Since his tenure, Xi has also demanded his forces increase their “jointness” – the ability of its army, navy and air force to swiftly and seamlessly collaborate in a real and complex combat. This is a tall order, because the PLA has had no combat experience since its 1979 war with Vietnam. Its troops are, therefore, largely untested and it’s unclear how well they could fight if a war broke out, according to Timothy Heath, a senior international defence researcher at the US public policy thinktank Rand Corporation.
Meanwhile, according to Heath: “The military’s discipline and adherence to regulations remains uneven at best, due to still-rampant corruption and the weakness of regulatory enforcement. This means that the military leadership cannot be sure that the entire military force can carry out operations in a consistent and predictable manner.”
Perhaps most challenging to the PLA – as the armed forces have also admitted publicly – is that it continues to struggle absorbing the latest technology and in recruiting as well as preparing its personnel to fight effectively using hi-tech equipment.
“The PLA is more capable today in military hardware than it has been since the 1990s. However, the softer elements of war-fighting are still a work in progress,” said Nouwens. “What China ‘can’ do militarily does not directly or immediately transfer to what China ‘will’ do. Political decision-making about when China will be willing and able to risk a conflict is important to keep in mind.”
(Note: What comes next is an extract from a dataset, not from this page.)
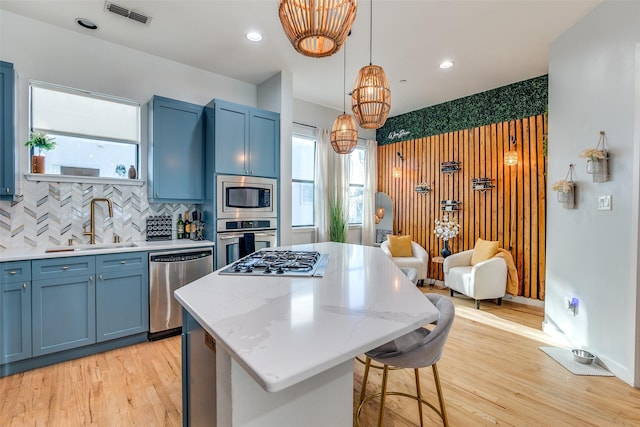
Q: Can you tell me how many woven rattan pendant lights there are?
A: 3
Beijing understands its weakness and is working hard to mitigate it. In the last few years, Heath said, China has intensified its military training across an impressive breadth of topics – stretching from Taiwan to threats to Chinese citizens and infrastructure investments in other countries. It has also conducted more frequent exercises with its partners, such as Russia.
In May, the armoured division of the PLA’s 73rd Group Army conducted a day of live-fire exercises and amphibious beach landings, in a show of determination and capability to unite Taiwan. Early in August, about 10,000 Chinese and Russian troops carried out joint exercises to test some of the PLA’s newest weapons and to signal the unity of the two countries.
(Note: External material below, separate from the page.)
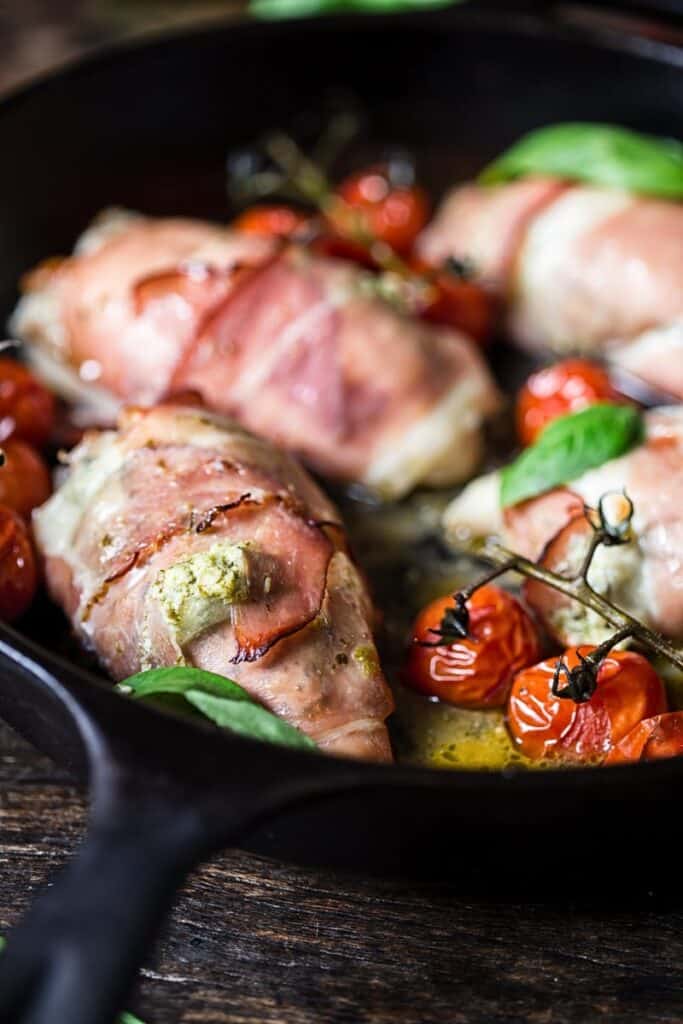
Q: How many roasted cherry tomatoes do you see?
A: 11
In addition to these high-profile activities, the PLA is also building partnerships and military capabilities in developing countries. This includes training in missile technology and drones, for example, as well as basic technical and other training.
“Although partner countries recognise that the US and western militaries offer the most advanced, sophisticated training,” Lin said, “countries still value Chinese military training and benefit from the more basic training the PLA offers.”